▸ **About this exercise**:
Collect every line in the records below that contains the word "many".

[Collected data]
--

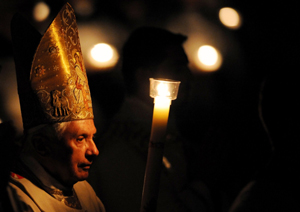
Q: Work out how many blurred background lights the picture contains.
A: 4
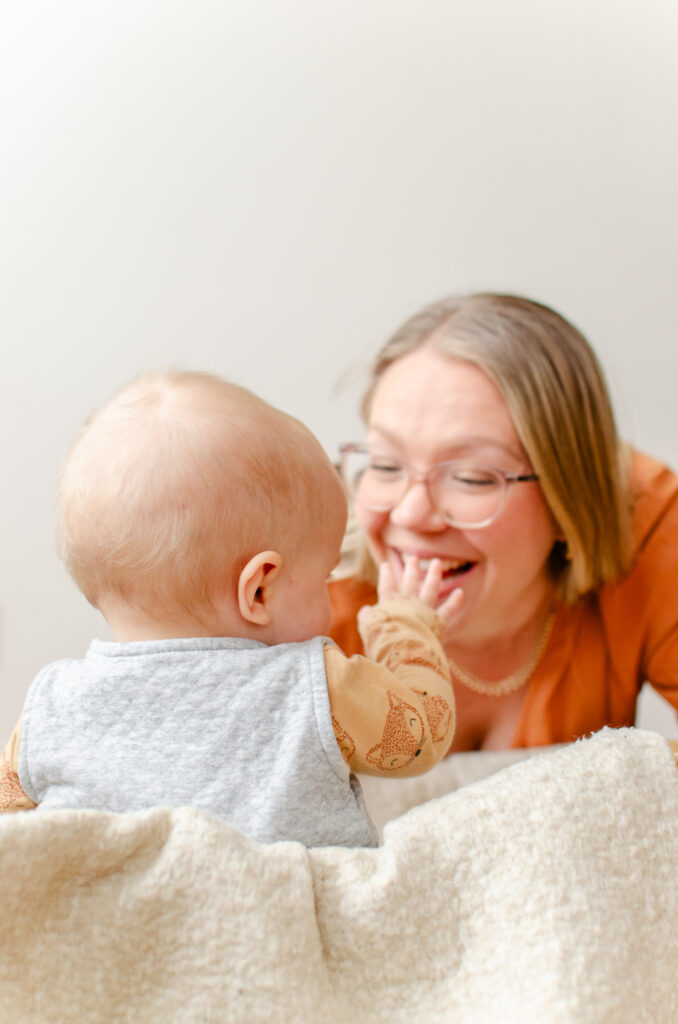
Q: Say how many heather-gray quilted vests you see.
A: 1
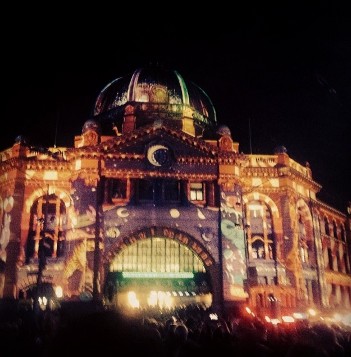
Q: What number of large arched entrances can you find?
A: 1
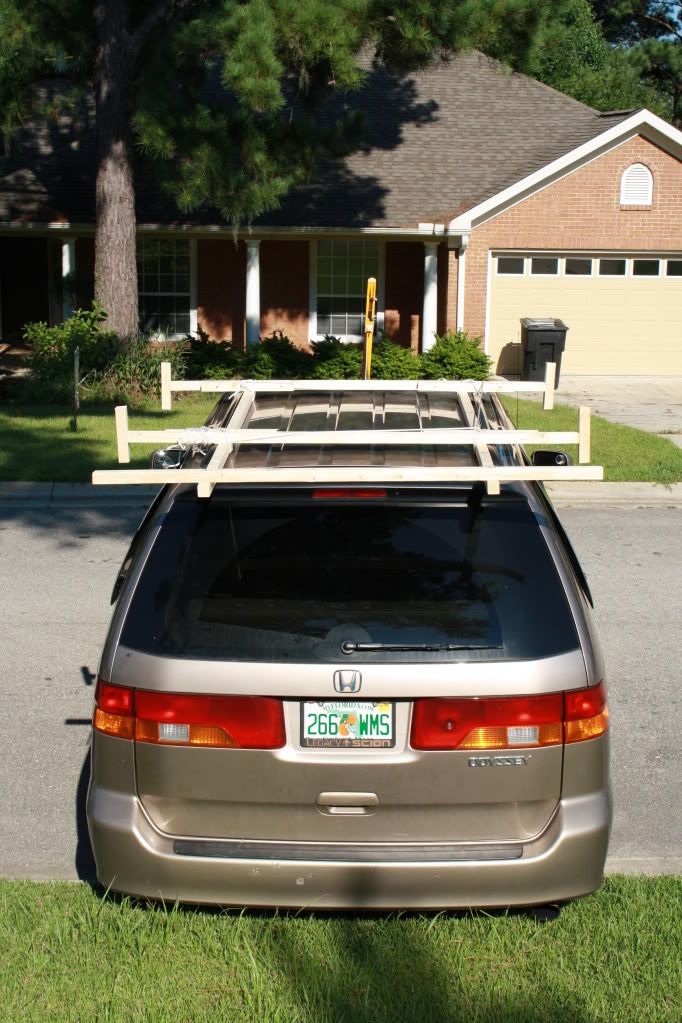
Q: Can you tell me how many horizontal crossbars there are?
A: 3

--

▸ **Response to the task**:
Q: Work out how many blurred background lights the picture contains.
Q: Say how many heather-gray quilted vests you see.
Q: Can you tell me how many horizontal crossbars there are?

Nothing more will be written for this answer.